Two (of Three) Ways of Looking at C19 Newspaper Exchange Networks

I wrote the following as part of my preparation for next week’s second meeting of the NHC Summer Institute in Digital Textual Studies next week. The post assumes a modest working understanding of network graphs and their terminology. For a primer on humanities network analysis, see the links for my network analysis workshop or, more specifically, see Scott Weingart’s ongoing series Demystifying Networks, beginning, appropriately enough with his introduction, his second post about degree, and possibly his post on communities.

Introduction

In previous work in American Literary History, I argued that reprinted nineteenth-century newspaper selections should be considered as authored by the network of periodicals exchanges. Such texts were assemblages, defined by circulation and mutability, that cannot cohere around a single, stable author. As part of this argument, I demonstrated how social network analysis (SNA) methods might employ large-scale data about reprinting to illuminate lines of influence among newspapers during the period. In that early network modeling, I represented individual newspapers from our reprinting data—at the time drawn primarily from the Library of Congress’ Chronicling America collection—as nodes, connected by edges that represented texts printed in common between papers.

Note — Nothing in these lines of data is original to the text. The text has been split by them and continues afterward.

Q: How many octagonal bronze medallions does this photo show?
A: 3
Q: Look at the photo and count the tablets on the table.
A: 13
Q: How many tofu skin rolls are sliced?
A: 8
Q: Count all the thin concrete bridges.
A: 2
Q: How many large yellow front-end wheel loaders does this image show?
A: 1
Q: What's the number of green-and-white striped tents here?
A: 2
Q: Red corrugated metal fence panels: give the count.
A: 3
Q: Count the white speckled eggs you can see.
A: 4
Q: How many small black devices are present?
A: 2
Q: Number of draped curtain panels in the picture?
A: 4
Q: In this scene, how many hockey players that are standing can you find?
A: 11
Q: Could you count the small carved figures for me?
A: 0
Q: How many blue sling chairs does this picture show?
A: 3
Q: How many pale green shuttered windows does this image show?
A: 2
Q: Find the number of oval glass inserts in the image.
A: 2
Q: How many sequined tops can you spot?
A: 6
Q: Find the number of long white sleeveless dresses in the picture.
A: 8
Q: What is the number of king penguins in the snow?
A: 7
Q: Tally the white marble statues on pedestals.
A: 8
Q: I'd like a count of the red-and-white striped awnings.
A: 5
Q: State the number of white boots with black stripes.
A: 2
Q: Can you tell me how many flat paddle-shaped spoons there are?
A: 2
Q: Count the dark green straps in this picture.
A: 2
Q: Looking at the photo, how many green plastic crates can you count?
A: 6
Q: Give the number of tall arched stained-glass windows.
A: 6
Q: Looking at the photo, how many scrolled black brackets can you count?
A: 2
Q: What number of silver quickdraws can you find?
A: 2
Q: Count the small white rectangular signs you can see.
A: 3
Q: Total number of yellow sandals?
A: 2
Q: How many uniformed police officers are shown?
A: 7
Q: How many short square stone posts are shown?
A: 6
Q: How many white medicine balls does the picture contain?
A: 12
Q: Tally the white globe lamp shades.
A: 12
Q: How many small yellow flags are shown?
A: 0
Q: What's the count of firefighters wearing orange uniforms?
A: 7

Those edges were weighted by frequency of shared reprints. The working assumptions behind those models were these: 1.) the fact that two newspapers reprint this or that text in common says very little about their relationship, or lack thereof, during the period and 2.) that when two newspaper printed hundreds, thousands, or even tens of thousands of texts in common, this fact is a strong signal of a potential relationship between them.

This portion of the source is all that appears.